The Second Circuit’s decision in Shamir v. City of New York, No. 14-3606, 2015 WL 6214708 (2d Cir. Oct. 22, 2015) (Newman, Walker, Jacobs) is instructive on pleading police misconduct cases – namely, claims for excessive force.
This case arises from plaintiff’s arrest after putting a sleeping bag on the ground while attending an Occupy Wall Street demonstration near City Hall Park on September 15, 2012.
In an opinion written by Judge Newman, the Second Circuit reversed and remanded a lower court judgment dismissing plaintiff’s claim for excessive force (but affirmed the dismissal of plaintiff’s false arrest claim). As to plaintiff’s excessive force claim, the court held:
Paragraph 22 of the complaint supplies the factual predicate for understanding subparagraph 28(a) to allege use of excessive force in making the arrest. Paragraph 22 states, “P.O. Doe placed Mr. Shamir in zip-tie handcuffs and intentionally tightened them excessively, causing injury to Mr. SHAMIR’s lower arms.” Shamir’s 50–h testimony supplied further details of the pain and consequences of the tight handcuffing. … [T]here can be no doubt that the claim, on the facts alleged, warrants further consideration. Several decisions have recognized that excessively tight handcuffing that causes injury can constitute excessive force in violation of the Fourth Amendment, applicable to the states by virtue of the Fourteenth Amendment. (Emphasis added; paragraphing modified.)
The court “reluctantly” inferred a claim of excessive force from the complaint, noting that “[n]owhere in the complaint is there an explicit claim that excessive force was used in the course of Shamir’s arrest.”
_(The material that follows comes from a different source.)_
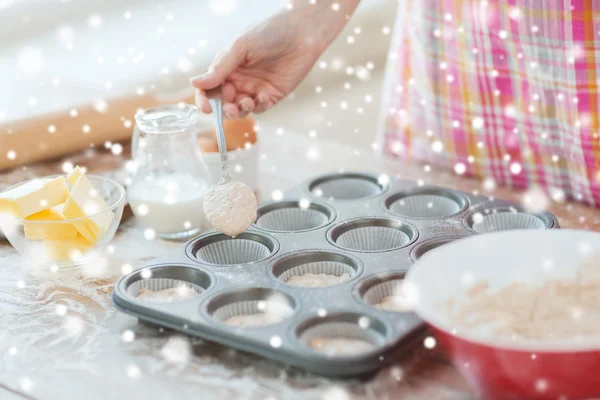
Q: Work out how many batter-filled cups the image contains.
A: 5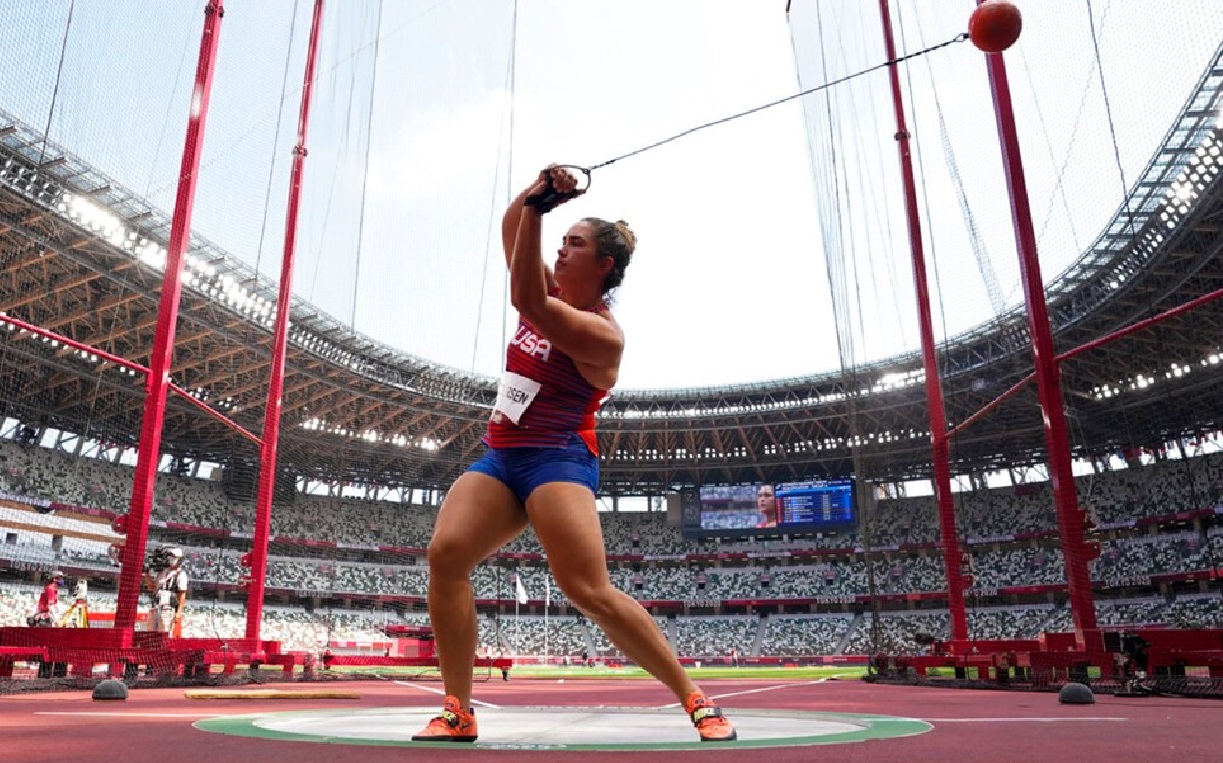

The court held that the district court properly dismissed plaintiff’s claim for false arrest, explaining:
Probable cause did exist for arresting Shamir for disorderly conduct by violating an order to disperse. Shamir’s 50–h testimony, relevant to what the officers knew at the time of the arrest, establishes that police officers gave such an order. Despite Shamir’s vague claim that, in response to the order, he moved “from where he was located,” he admitted that he “went up to one of the police officers” and called him a thug. That approach to the officer is the antithesis of complying with an order to disperse. Even if, as Shamir suspects, the motivation for the arrest was his remark to the officer, the violation of the order to disperse provided probable cause to arrest. An officer’s motivation is irrelevant to the Fourth Amendment validity of an arrest. (Emphasis added.)